Il y a d’abord le poids de l’héritage culturel. Dans les structures anglo-saxonnes, et d’ailleurs dans bien des pays du monde, on considère comme légitime d’entretenir des liens étroits avec les grands services d’Etat. Curieusement, en France, le renseignement est mal perçu par le monde de l’entreprise. Il y a là une vraie mutation culturelle à engager. Néanmoins, beaucoup de grands groupes ont désormais des procédures bien rodées en la matière, en particulier pour assurer la sécurité de leurs ressortissants et de leurs biens dans des zones hostiles. En revanche, c’est souvent plus délicat pour les PME. Mais au-delà des aspects strictement matériels, c’est surtout un certain état d’esprit qu’il convient de changer. Ce qui implique de sortir de la seule logique financière, commerciale ou économique. Et de se poser des questions qui dérangent comme : qui est mon ennemi ? Qui peut me détester ? Qui peut vouloir me frapper pour une raison symbolique ?… On n’apprend pas forcément cela dans les grandes écoles de commerce.
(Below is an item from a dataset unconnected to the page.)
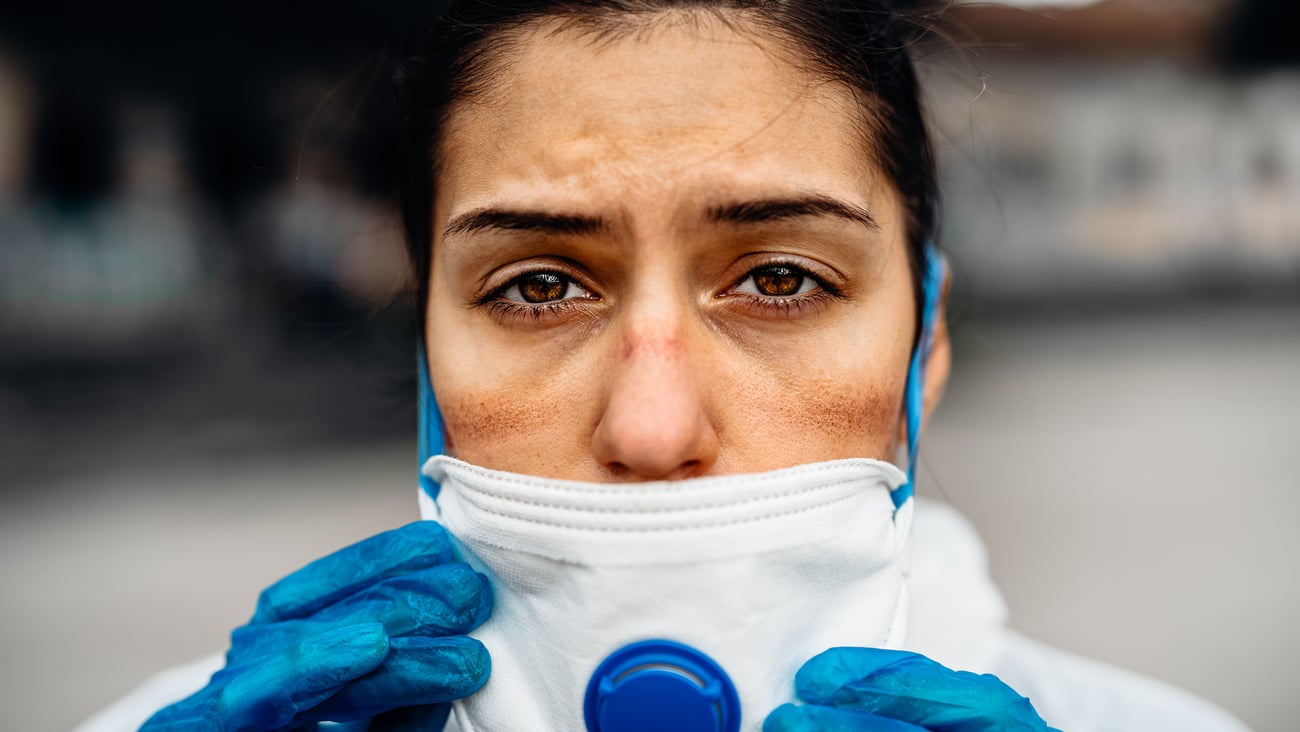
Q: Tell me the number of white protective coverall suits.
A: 1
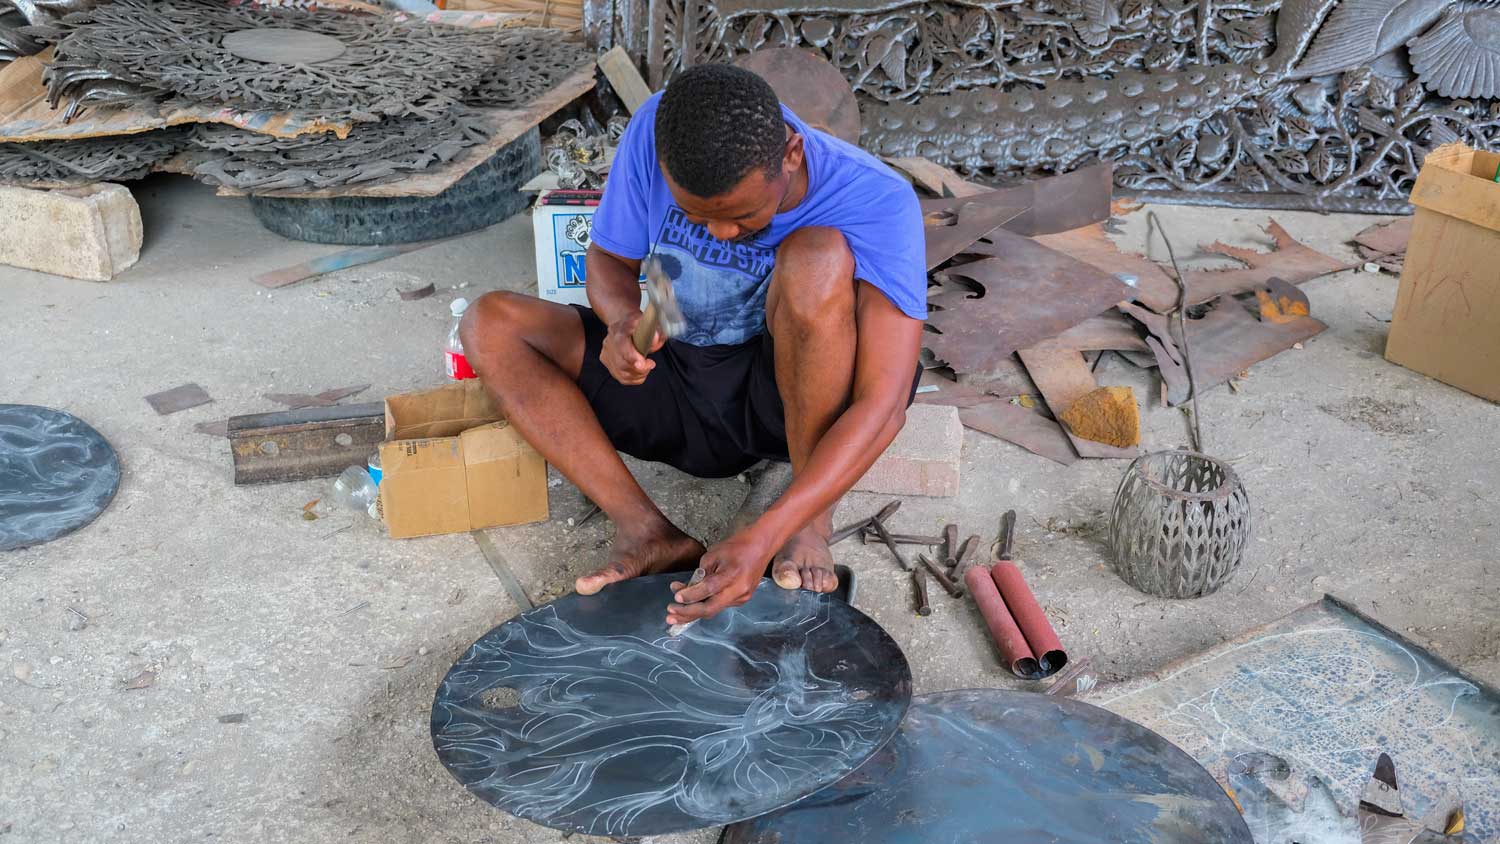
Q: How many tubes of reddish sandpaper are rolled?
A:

Et c’est tout à l’honneur de l’ESC Grenoble de sensibiliser ses jeunes étudiants à ces questions via la géopolitique.

Justement, quels conseils donneriez-vous en guise de conclusion aux jeunes étudiants pour les inciter à se frotter à la géopolitique ?

Pour comprendre le terrorisme, la géopolitique est fondamentale. Le terrorisme, ce n’est pas seulement l’application sanglante des idées ici-bas, c’est toujours un engagement lié à un territoire, à un groupe humain, à un cadre socioculturel. A ce titre, la géopolitique constitue une grille de décryptage du réel extrêmement précieuse. Ceux qui croient qu’à l’heure d’internet et du triomphe de l’immatériel, les paramètres identitaires ou géographiques ne comptent plus, ceux-là se trompent lourdement. Comme se trompent également ceux qui estiment que les frontières sont dépassées à l’heure de la mondialisation. Le réel reprend toujours ses droits.

D’où l’impérieuse nécessité d’avoir une bonne grille pour bien saisir ce qui se passe autour de nous, et pour en comprendre la subtile mécanique. La force de la géopolitique est de nous faire revenir au réel. Le monde qui nous entoure n’est pas un monde de bisounours. Il est un lieu d’affrontement des puissances. Souvenonsnous que l’on n’est jamais à l’abri du tragique. Le 10 septembre au soir, nous autres Occidentaux baignions encore dans l’illusion d’une mondialisation heureuse. Il a suffi de quelques heures pour que le réel reprenne tous ses droits. Alors oui, il est clair que la géopolitique nous aide à comprendre sans fard la complexité du monde qui est le nôtre, à en cerner les dangers et à profiter simultanément des opportunités qui s’offrent à qui sait les voir.